Header Ads Widget

Responsive Advertisement

Papua Perlu Merdeka

Oleh: Demmy Namsa

(tulisan ini merupakan refleksi penulis sejak masih mahasiswa dan dimuat di Majalah Kampus)

Foto Repro (pen,07/8)

Undang-Undang No.21 Tahun 2001 (UU No.21/2001) tentang Otonomi Khusus bagi provinsi Papua telah diberikan. Pemberian UU Otsus itu sebagai jawaban pemerintah Indonesia terhadap maraknya tuntutan kemerdekaan, yang ditandai dengan pengibaran bendera Bintang Kejora di beberapa kabupaten di Papua sejak tahun 1998. Alasan tuntutan tersebut, menurut Pemerintah, disebabkan oleh kegagalan kebijakan pembangunan (Theo van den Broek, dkk: 2003: 164) sehingga Otsus diberikan sebagai jawaban untuk menyelesaikan konflik Papua. Namun, benarkah penilaian pemerintah itu?

Dalam tulisan ini saya mau merefleksikan sejauh mana persoalan di Papua disebabkan oleh kegagalan pembangunan? Mungkinkah ada persoalan lain yang lebih mendasar daripada kegagalan pembangunan? Apakah Otsus menjawab persoalan Papua atau sebaliknya? Bagaimana solusi yang perlu diambil dalam menyelesaikan konflik Papua. Pertanyaan-pertanyaan inilah yang akan menjadi fokus diskusi kita di sini.

 

Otsus Gagal: Kekerasan Terus Terjadi Di Papua

”Inti tawaran Otsus bagi provinsi Papua”, tulis Theo dkk, ”tercipta dari pandangan resmi yang berkembang dan disosialisasikan oleh kalangan pejabat Pemerintah bahwa persoalan di Papua berakar dari gagalnya kebijakan pembangunan di wilayah tersebut” (ibid, 164). Selain itu Otsus juga diberikan sebagai tanggapan atas munculnya unjukrasa dan pengibaran bendera Bintang Kejora di berbagai kabupaten di Papua selama 1998. Tawaran Otsus kepada provinsi Papua juga didasarkan atas pandangan pemerintah yang tak boleh diganggu gugat, bahwa Papua merupakan bagian integral dari Negara Kesatuan Republik Indonesia (NKRI). Inspirasi lain dari tawaran Otsus adalah merupakan kebijakan nasional yang harus berlaku bagi semua provinsi di Indonesia. Semua ini merupakan gagasan dasar dari pemberian Otsus kepada provinsi Papua.

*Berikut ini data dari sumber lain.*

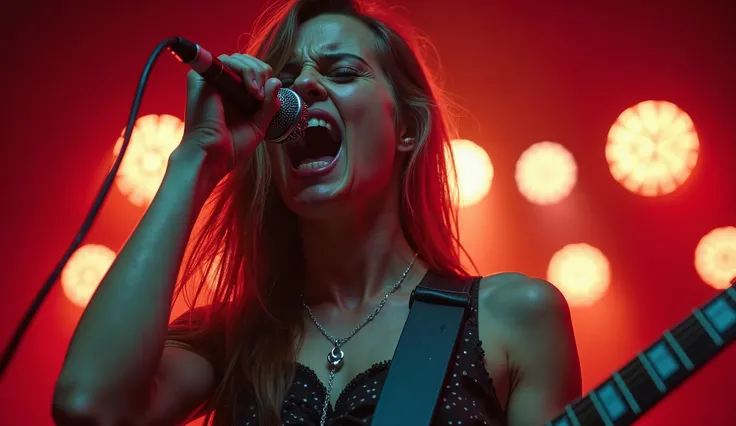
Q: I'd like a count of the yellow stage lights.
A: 7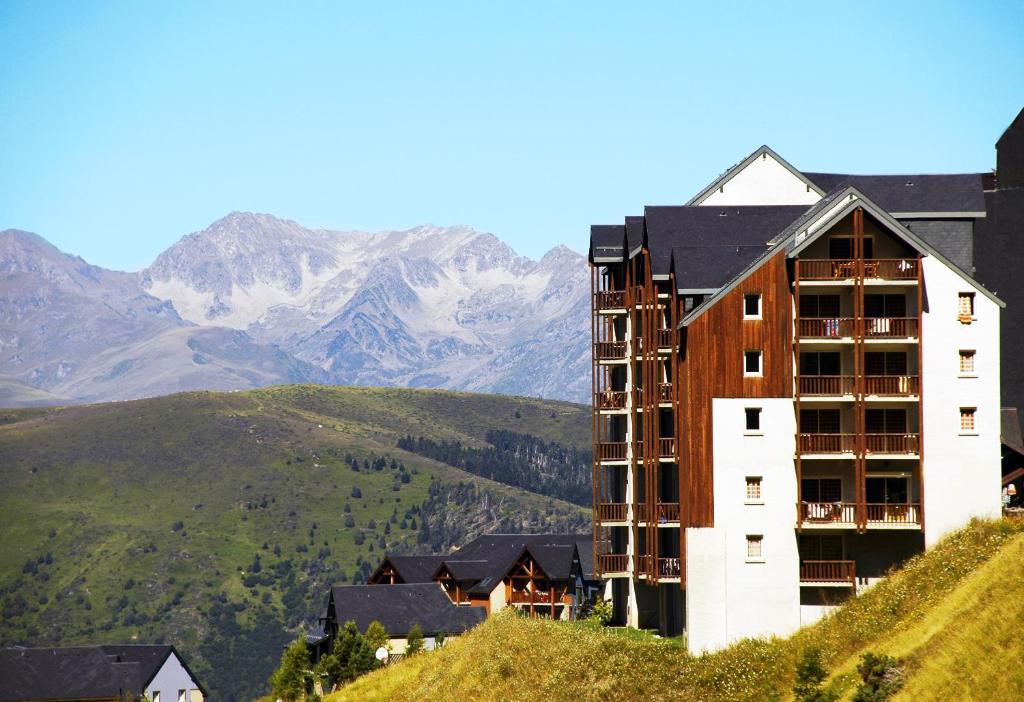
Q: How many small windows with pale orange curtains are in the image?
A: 5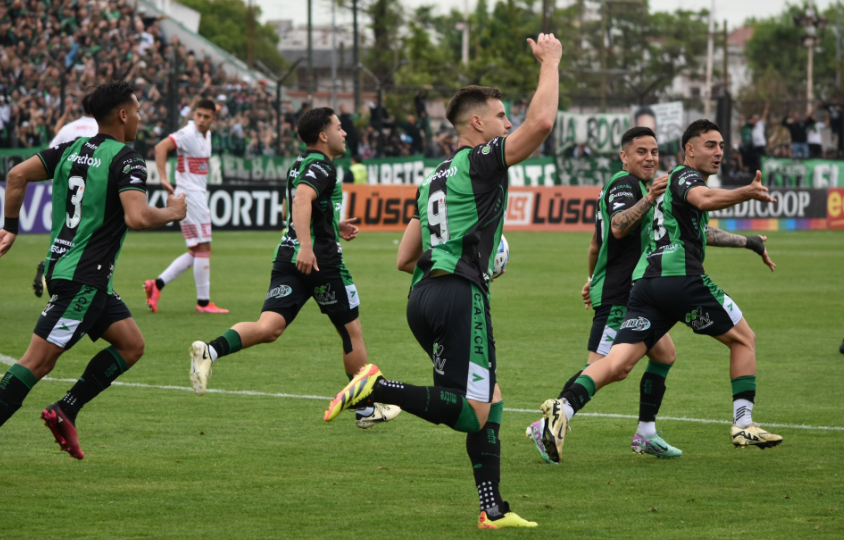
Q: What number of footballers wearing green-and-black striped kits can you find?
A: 5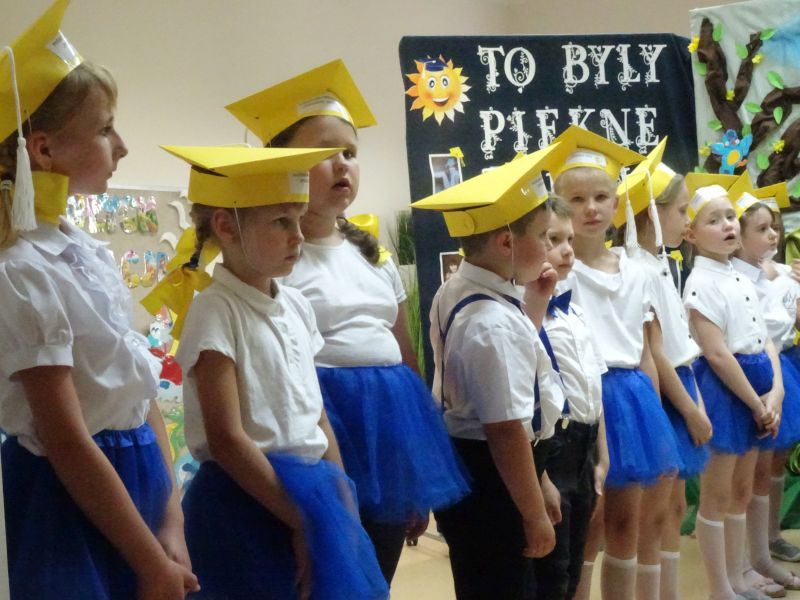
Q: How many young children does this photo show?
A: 10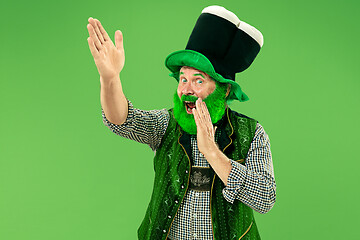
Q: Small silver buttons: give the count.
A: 5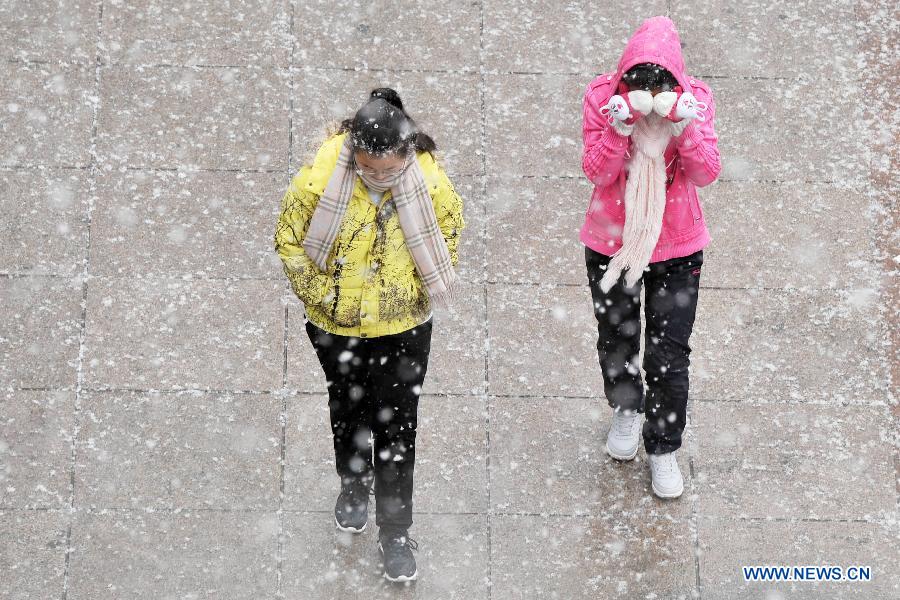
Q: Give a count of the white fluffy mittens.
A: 2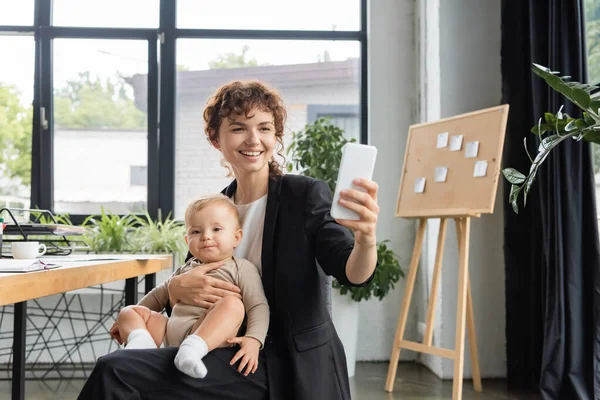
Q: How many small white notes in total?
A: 6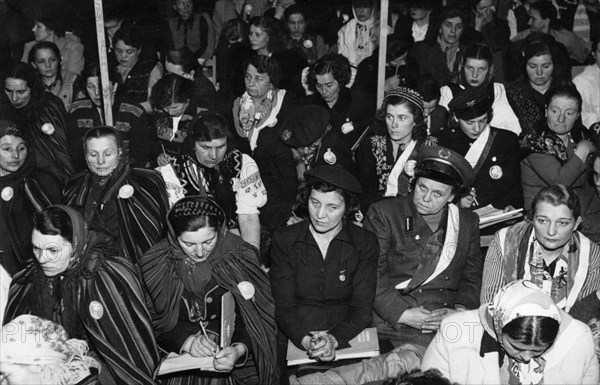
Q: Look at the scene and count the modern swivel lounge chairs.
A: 0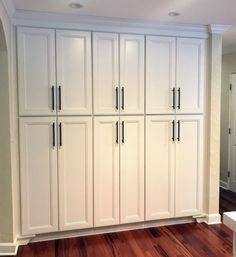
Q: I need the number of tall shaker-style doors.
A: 12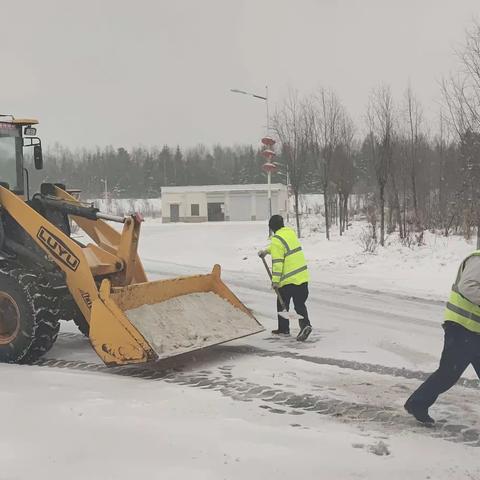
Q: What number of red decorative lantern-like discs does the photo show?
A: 3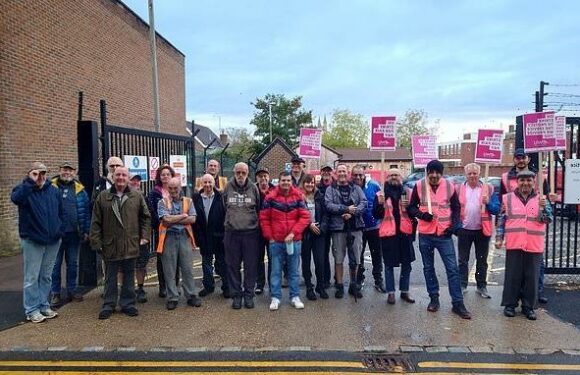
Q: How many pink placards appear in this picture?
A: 6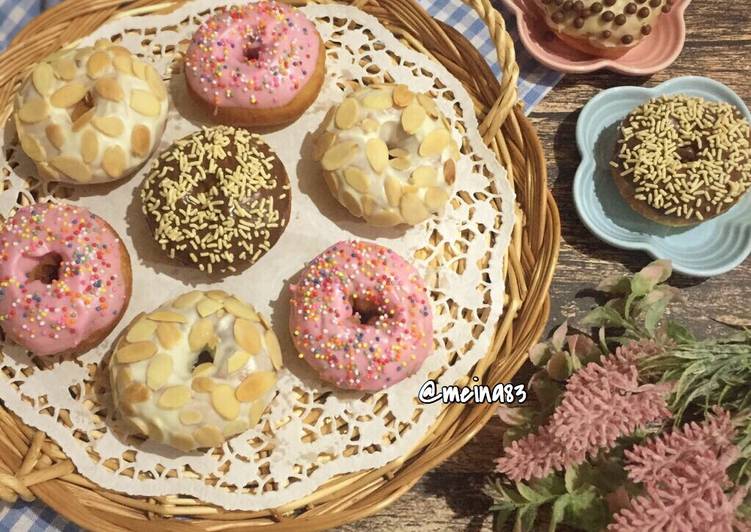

`Niat baik pemerintah` untuk memberikan Otsus kepada provinsi Papua merupakan hal yang sangat positif. Namun bagi saya adalah keliru jika Otsus diberikan hanya untuk menyelesaikan konflik Papua yang diredusir sebagai kegagalan pembangunan. Pemerintah menilai bahwa konflik yang timbul di Papua berasal dari kegagalan pembangunan. Dengan demikian logikanya adalah karena kegagalan pembangunan, orang asli Papua menuntut kemerdekaan, yang ditandai dengan pengibaran bendera Bintang Kejora? Penilaian pemerintah ini tampak dengan amat jelas ketika UU Otsus diimplementasikan di Papua.

Bagi saya, UU Otsus rupanya diidentikan dengan uang. Otsus adalah uang, sehingga hampir setiap tahun dana trilyunan rupiah dikucurkan ke Papua. Masyarakat selalu antusias menerima pencairan dana Otsus. Dana Otsus yang diberikan itu jumlahnya tidak sedikit.  Misalnya, anggaran dana Otsus dari tahun 2002 hingga 2007 masing-masing adalah; 1,2 trilyun (2000), 1,3 trilyun (2003), 1,4 trilyun (2004), 1,5 trilyun (2005), 1,7 trilyun (2006), dan 3,2 trilyun (2007). Jadi jumlah total anggaran dana Otsus untuk Papua sejak tahun 2000 hingga 2007 sebanyak 10,3 trilyun. (sumber data: Buletin Keuskupan Manokwari-Sorong No.33/September 2007, hal 42; lih juga catatan kaki dari tulisan Bisei: 2007: 18-19). Dana yang begitu banyak ini belum terhitung dengan anggaran dana Otsus tahun 2008 dan 2009. Banyaknya dana yang diberikan kepada provinsi Papua dan Papua Barat tersebut dipandang sebagai upaya untuk mensejahterakan orang asli Papua akibat kegagalan pembangunan di atas. Singkatnya karena kegagalan pembangunan, dana Otsus harus lebih banyak diberikan untuk mensejahterakan orang asli Papua. 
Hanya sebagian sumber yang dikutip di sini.